Task requirements:
Write out each line of the records that has "many" in it.

___ Entries supplied

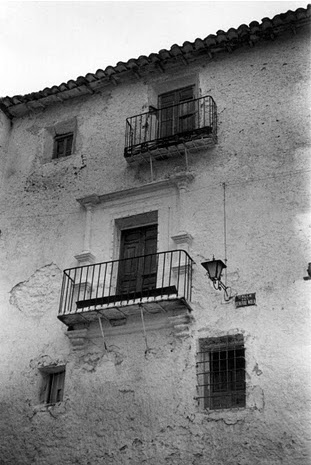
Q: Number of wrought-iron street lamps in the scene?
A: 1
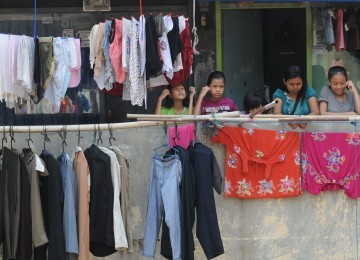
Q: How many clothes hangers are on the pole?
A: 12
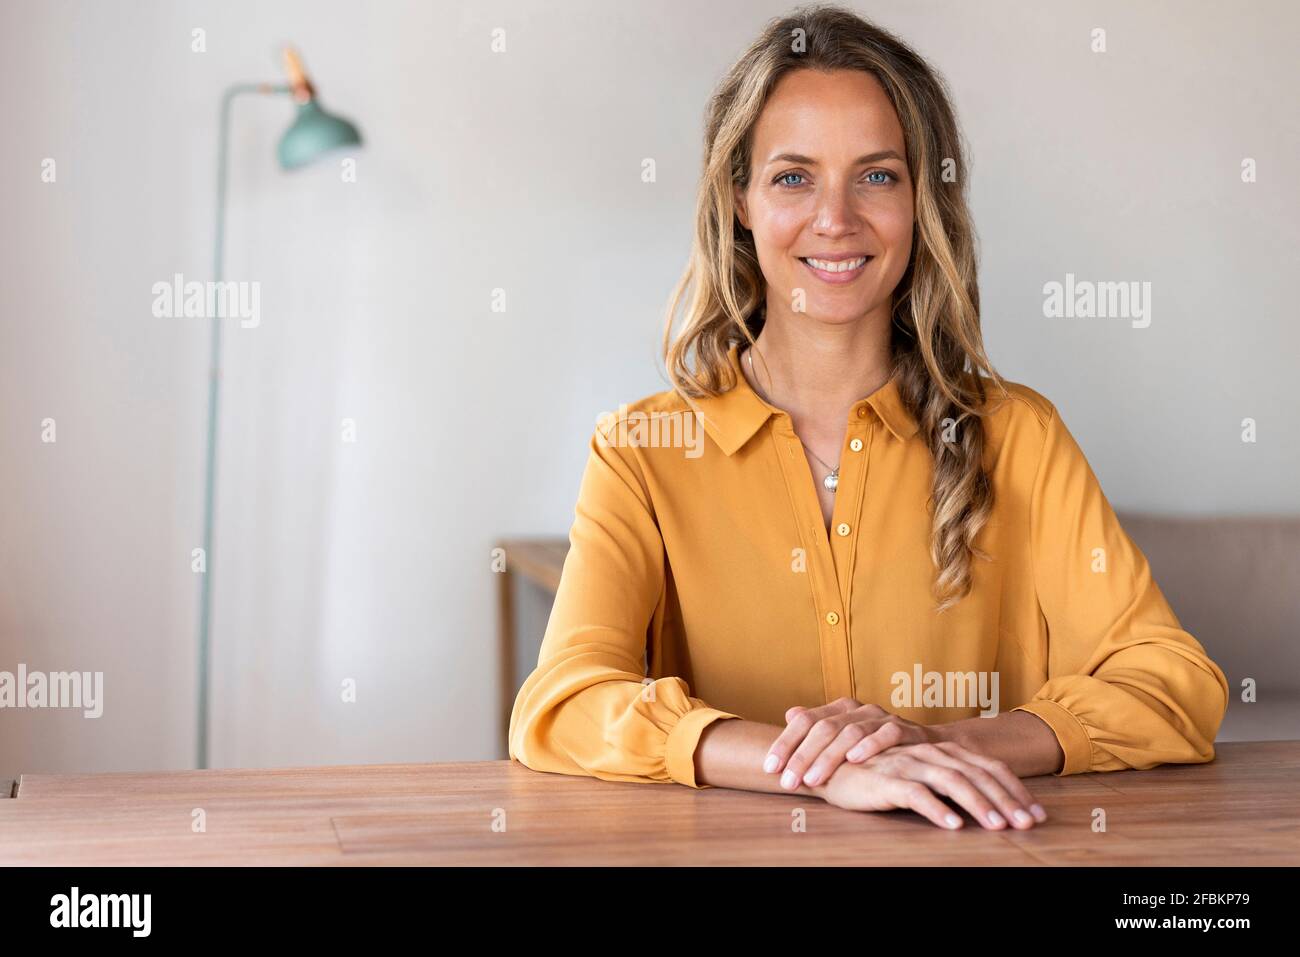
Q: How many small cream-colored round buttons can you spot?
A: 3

______
___ Entries supplied

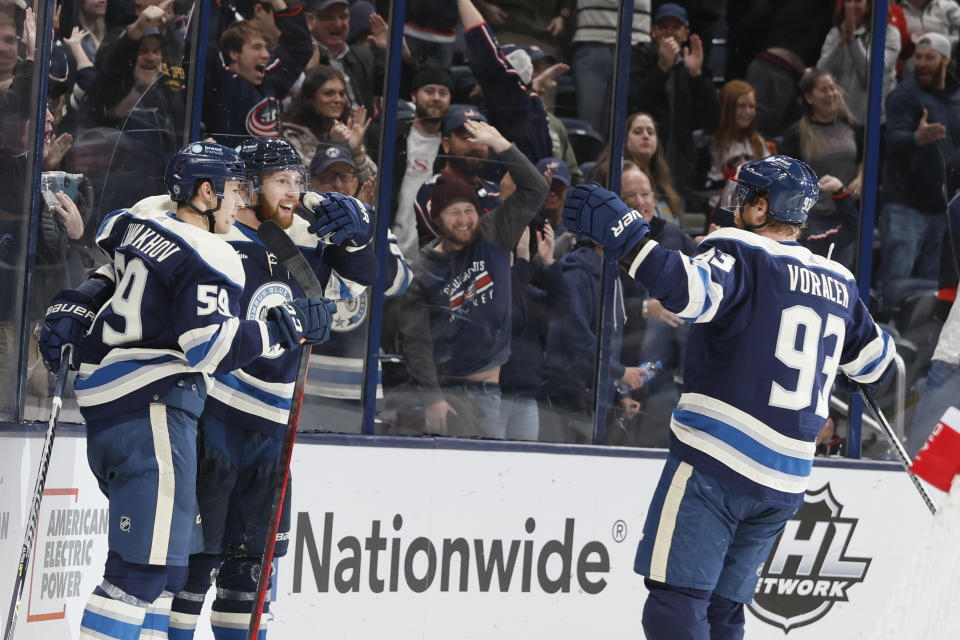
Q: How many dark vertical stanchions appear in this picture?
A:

______

Exercise response:
Q: How many clothes hangers are on the pole?
Q: How many small cream-colored round buttons can you spot?
Q: How many dark vertical stanchions appear in this picture?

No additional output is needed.